◆ Source records:

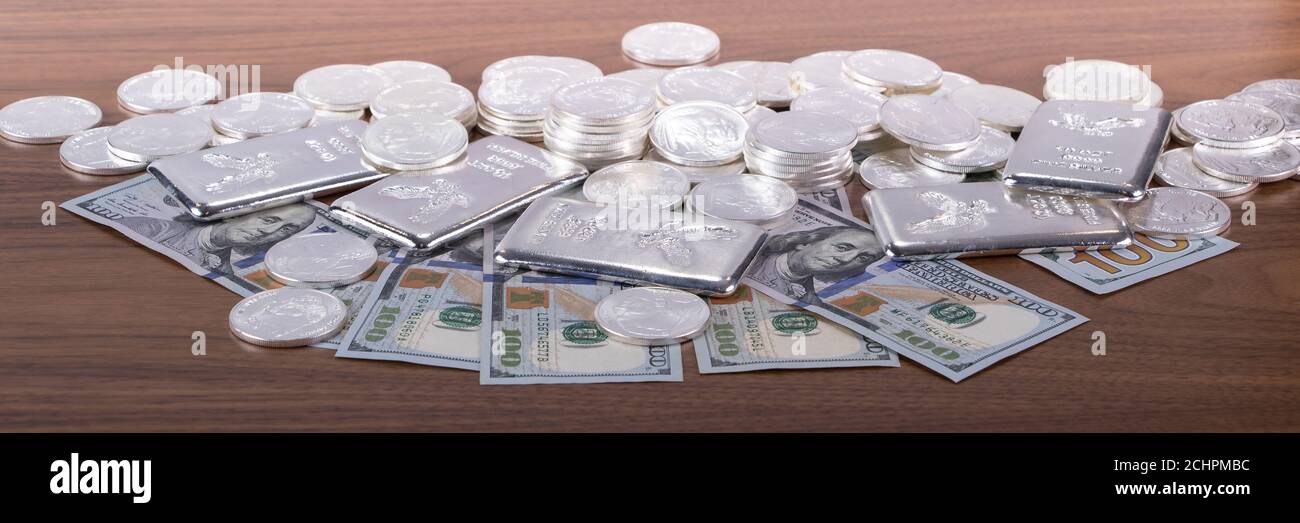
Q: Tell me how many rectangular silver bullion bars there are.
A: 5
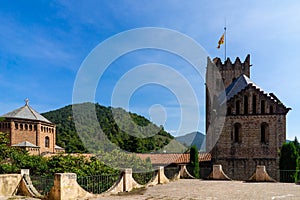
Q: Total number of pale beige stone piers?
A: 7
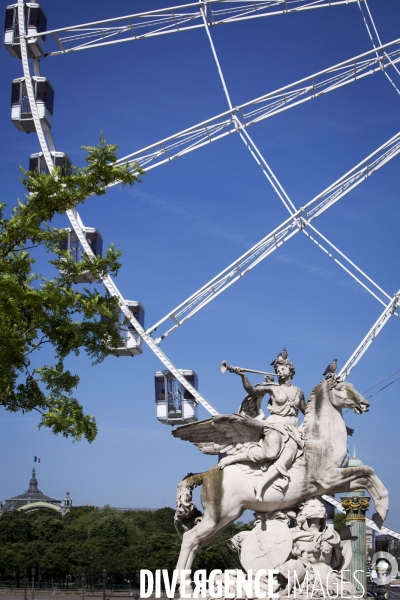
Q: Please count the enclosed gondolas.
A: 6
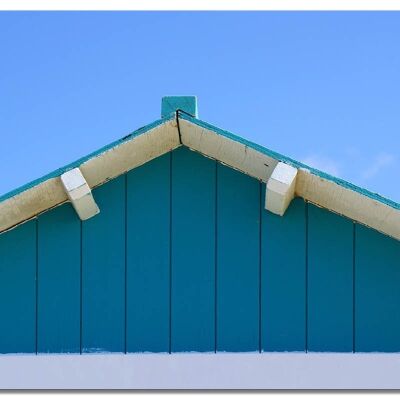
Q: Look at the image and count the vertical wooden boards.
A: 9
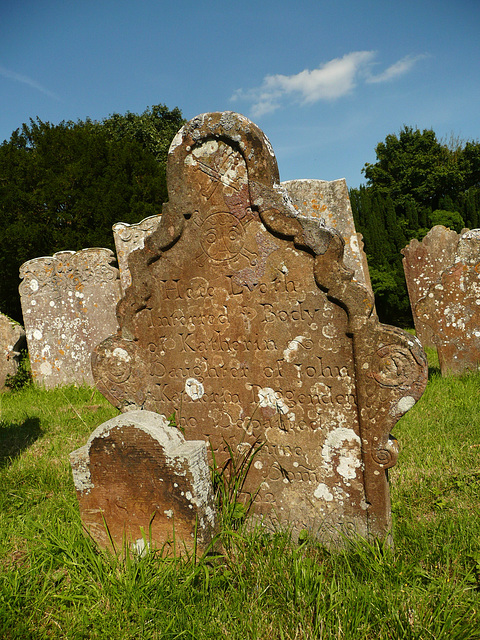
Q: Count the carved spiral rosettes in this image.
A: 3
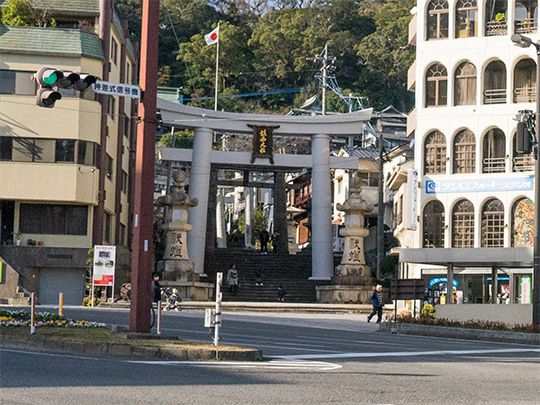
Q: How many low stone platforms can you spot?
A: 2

◆ Work instruction: Look above for the line containing "Q: Count the"; output that line and all lines after it through the last one exactly, without the pictures.

◆ Solution to this task:
Q: Count the carved spiral rosettes in this image.
A: 3
Q: How many low stone platforms can you spot?
A: 2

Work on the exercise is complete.